**WHAT THE EXERCISE ASKS:**
Leave the images behind and copy every record exactly.

**THE DATA:**
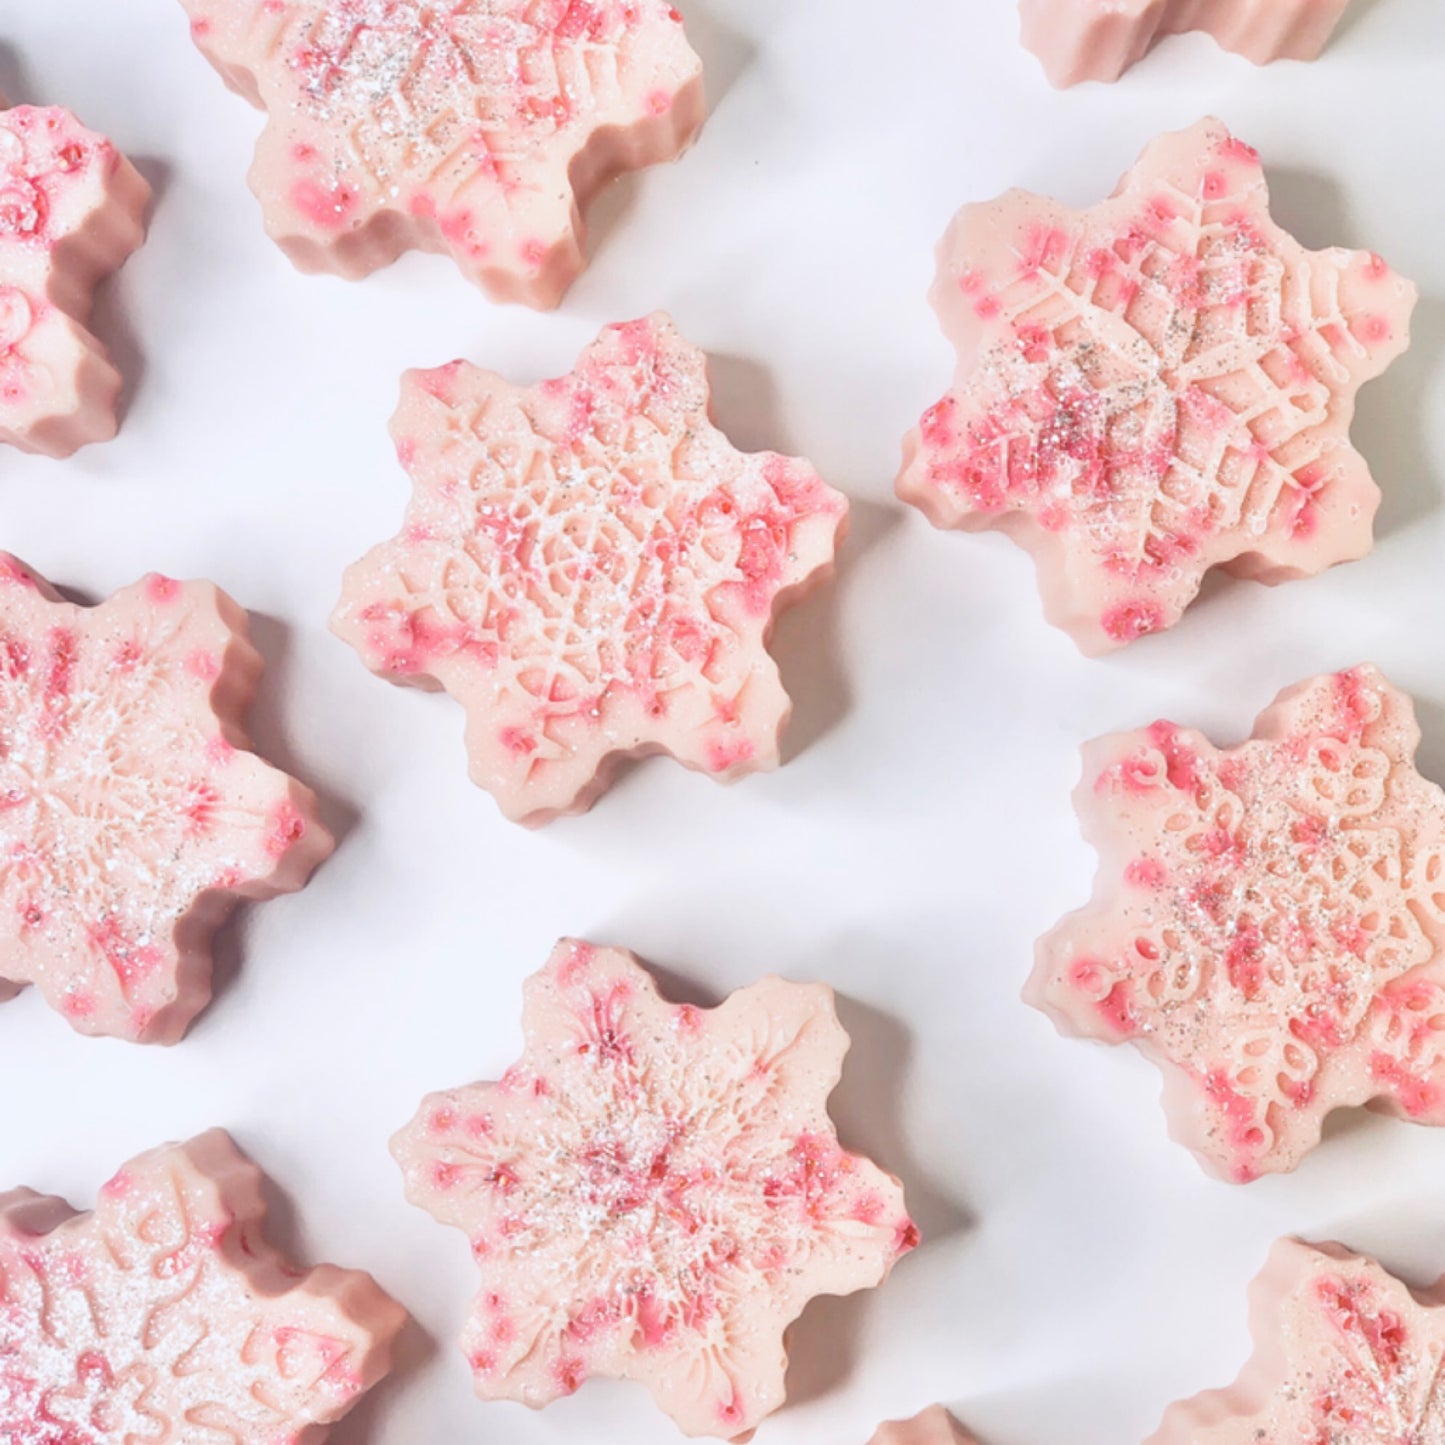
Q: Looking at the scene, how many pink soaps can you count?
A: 11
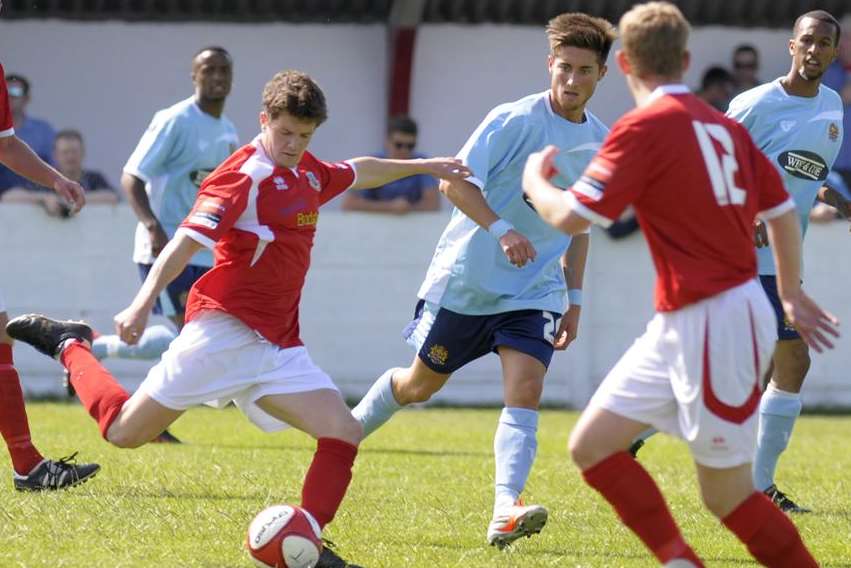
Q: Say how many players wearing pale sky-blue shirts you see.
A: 3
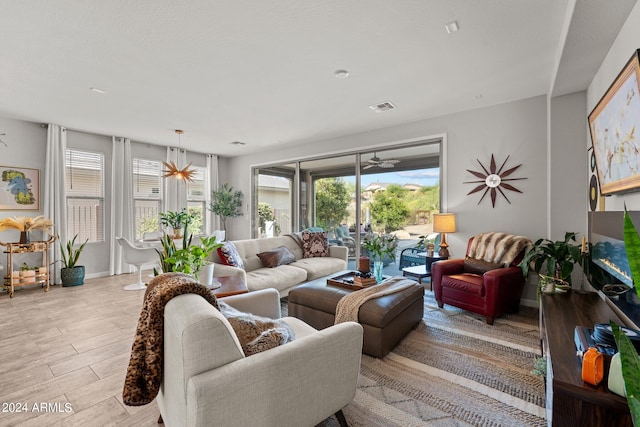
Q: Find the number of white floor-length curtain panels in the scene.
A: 4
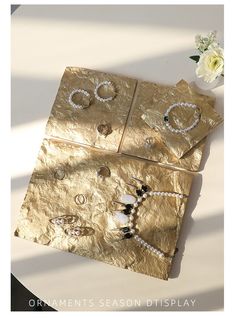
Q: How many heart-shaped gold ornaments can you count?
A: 1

**RESULT:**
Q: Looking at the scene, how many pink soaps can you count?
A: 11
Q: Say how many players wearing pale sky-blue shirts you see.
A: 3
Q: Find the number of white floor-length curtain panels in the scene.
A: 4
Q: How many heart-shaped gold ornaments can you count?
A: 1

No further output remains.